▸ PROBLEM: Go through the material below, find each line with the word "many", and copy those lines.

▸ SUPPLIED INFORMATION:
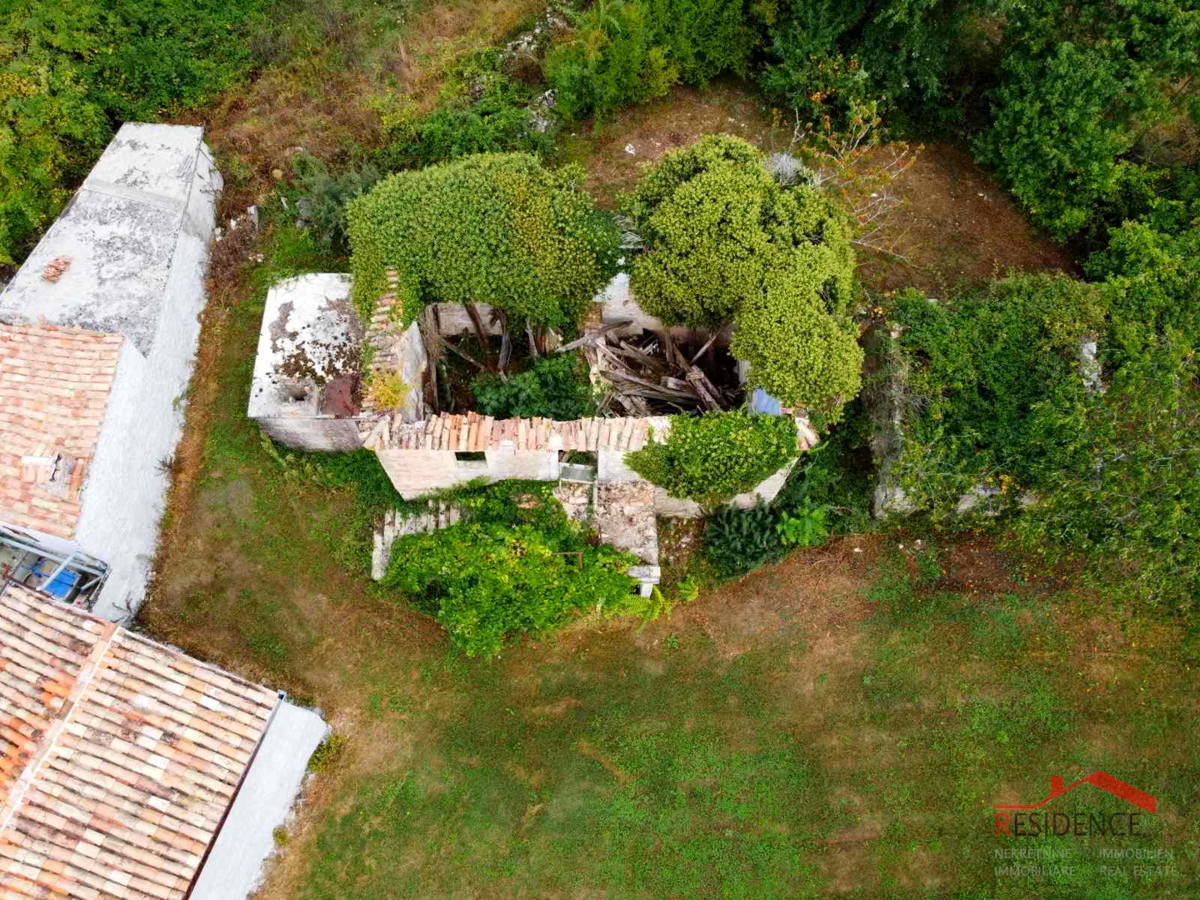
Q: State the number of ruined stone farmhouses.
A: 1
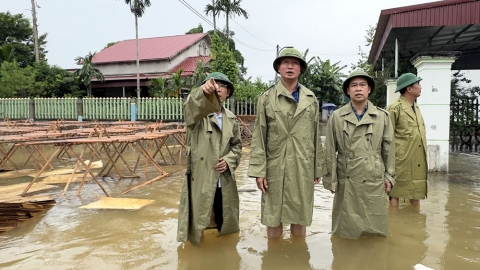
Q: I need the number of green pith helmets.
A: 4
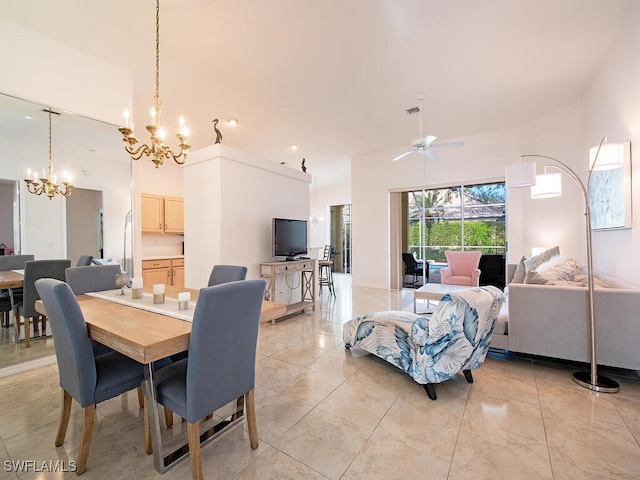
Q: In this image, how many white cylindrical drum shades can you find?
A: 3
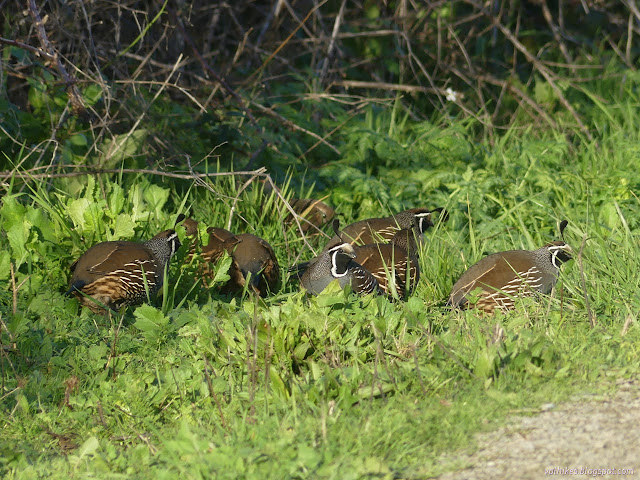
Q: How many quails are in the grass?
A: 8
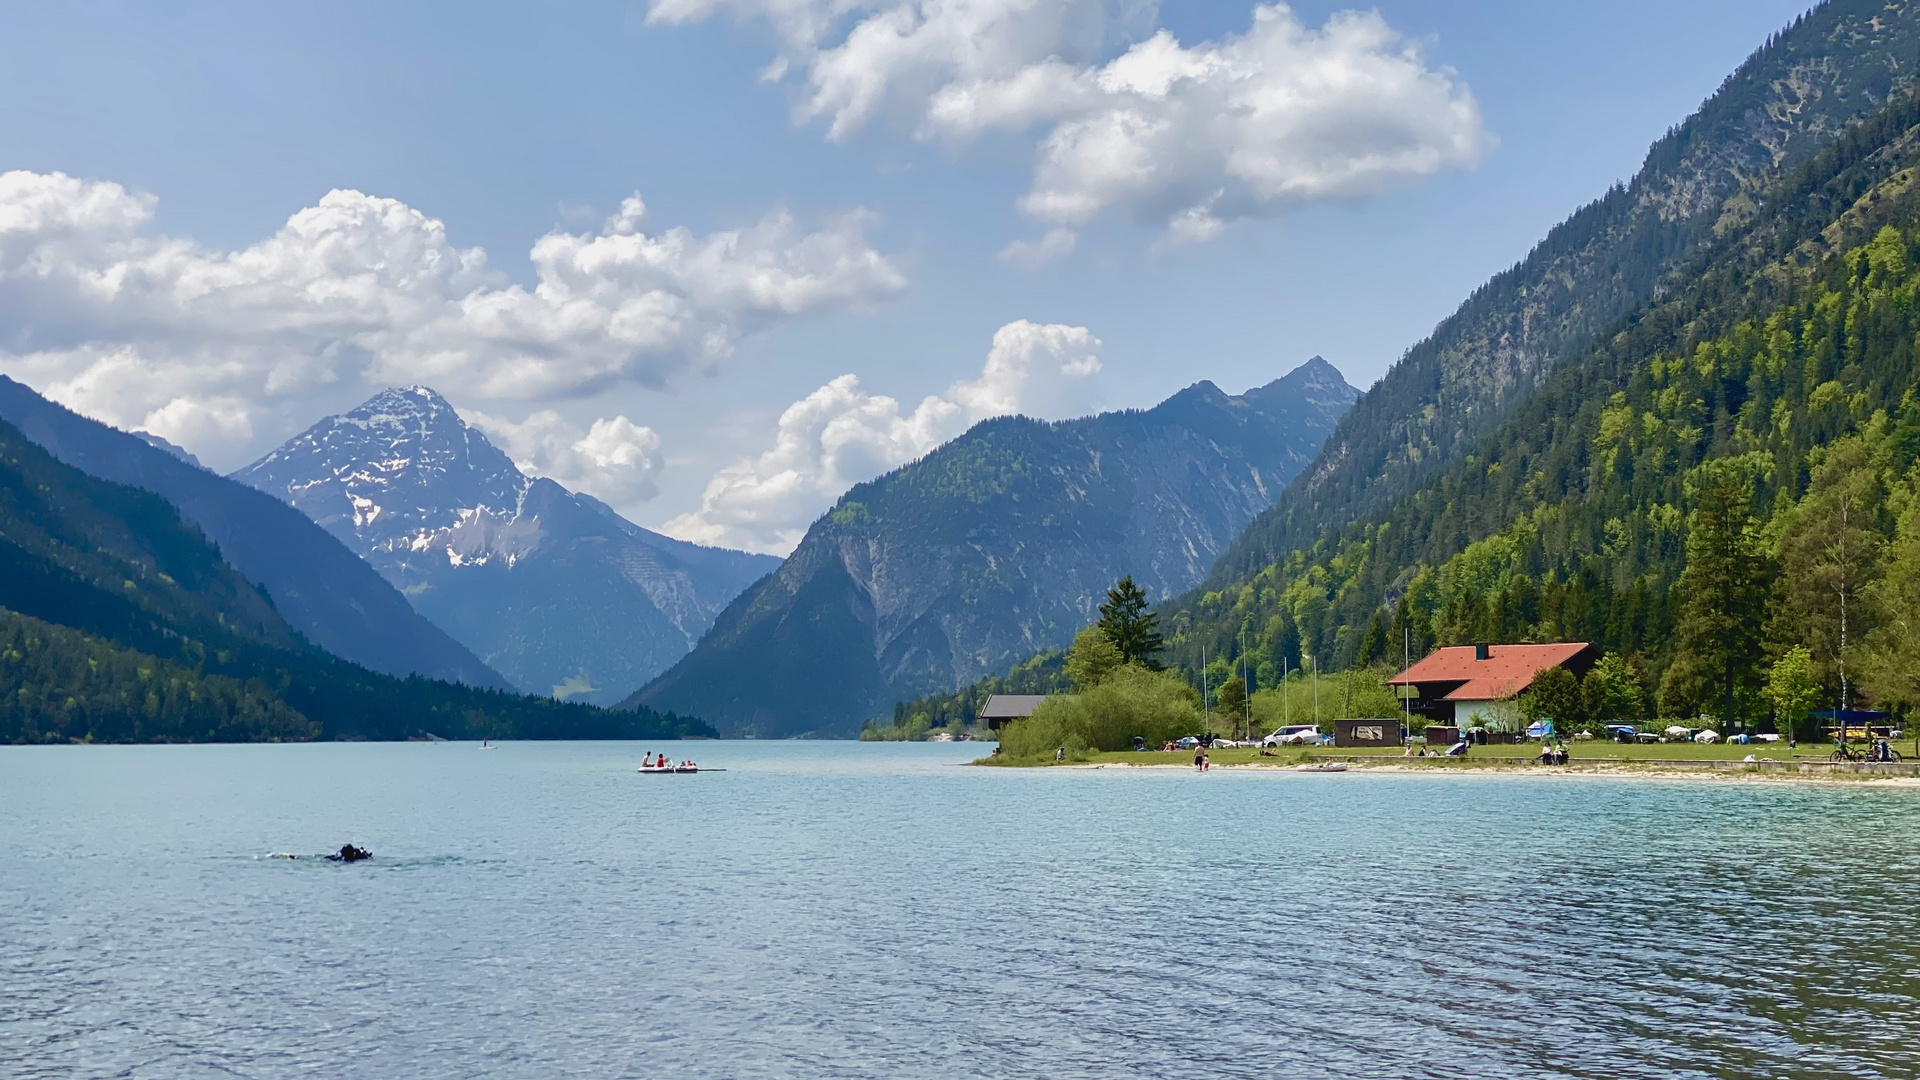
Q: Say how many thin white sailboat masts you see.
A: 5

▸ WRITTEN REPLY:
Q: In this image, how many white cylindrical drum shades can you find?
Q: How many quails are in the grass?
Q: Say how many thin white sailboat masts you see.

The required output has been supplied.